Decisão Crítica: Evacuação de Avião Após Pouso de Emergência
A decisão de evacuar imediatamente os passageiros de uma aeronave em pouso de emergência é um dos momentos mais cruciais na aviação, exigindo uma análise de risco em questão de segundos. O protocolo não é automático, mas sim o resultado de uma complexa avaliação de segurança para dezenas de vidas diante de cenários como fogo, fumaça ou falha estrutural.

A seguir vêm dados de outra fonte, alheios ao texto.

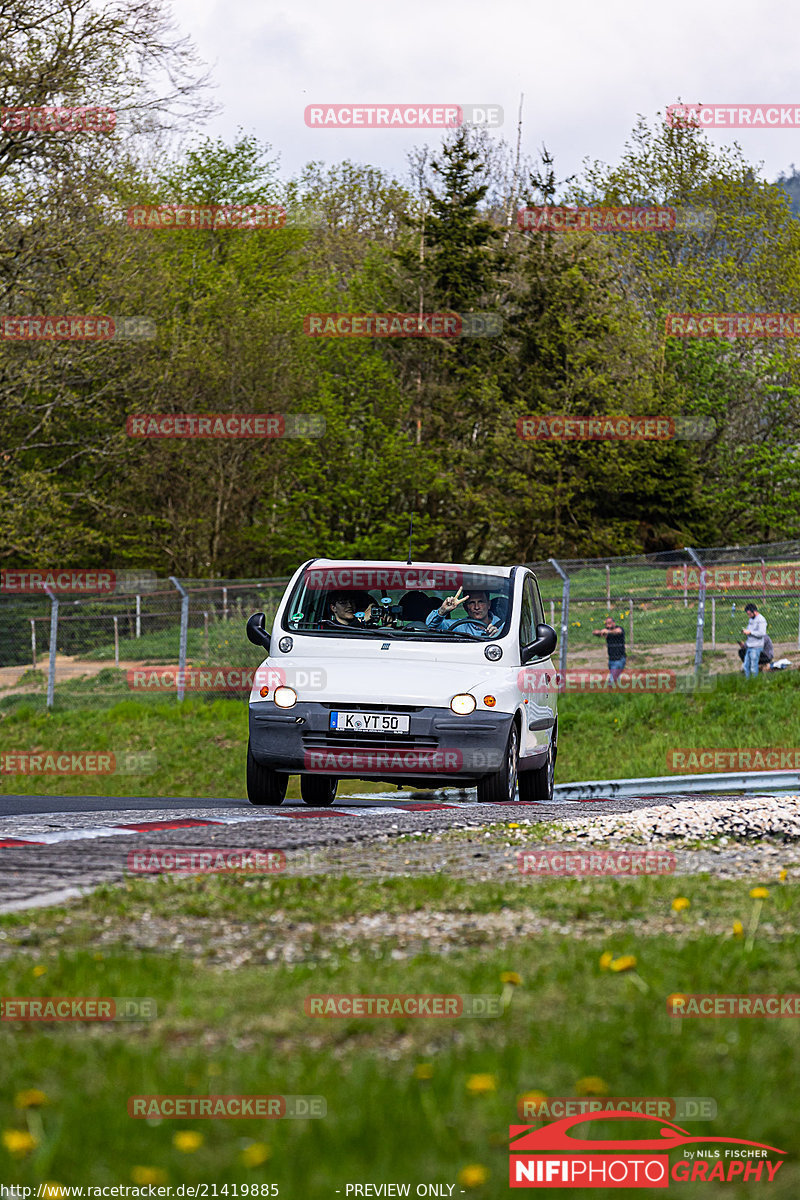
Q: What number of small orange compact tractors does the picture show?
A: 0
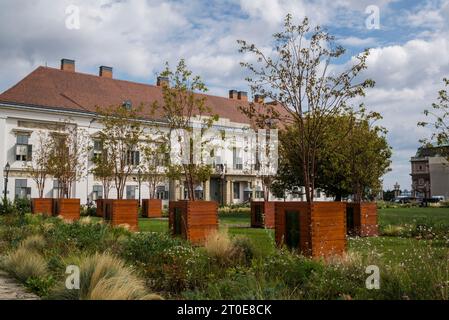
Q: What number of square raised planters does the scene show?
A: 9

A evacuação apresenta seus próprios riscos, como a exposição a compostos perigosos presentes no combustível ou destroços ao sair por escorregadores infláveis. No entanto, permanecer a bordo também pode ser extremamente perigoso. A Organização da Aviação Civil Internacional (ICAO) estabelece rigorosos protocolos de segurança, detalhados em anexos como o 6 (procedimentos operacionais) e o 8 (projeto da cabine, proteção contra fogo e evacuação).
Na prática, uma evacuação mal executada pode resultar em ferimentos graves, fraturas e queimaduras, sem contar fatores externos como o frio, lembrado no incidente do rio Hudson. Autoridades como a FAA reconhecem a ambiguidade da realidade operacional, mas ressaltam que atrasos de um minuto na evacuação podem ser fatais em cenários críticos. A agência também aponta que, se a emergência não for clara, passageiros podem hesitar, atrasando a saída. Por isso, comissários são treinados para agir de forma descentralizada, podendo iniciar a evacuação se a cabine de comando estiver inoperante.
Nem toda emergência requer o uso de escorregadores infláveis. Nesses casos, adota-se o ‘rapid deplaning’, ou desembarque rápido. Quando a aeronave está conectada a pontes ou escadas, e não há ameaça imediata de explosão, a retirada convencional e acelerada dos passageiros elimina os riscos associados aos saltos de emergência.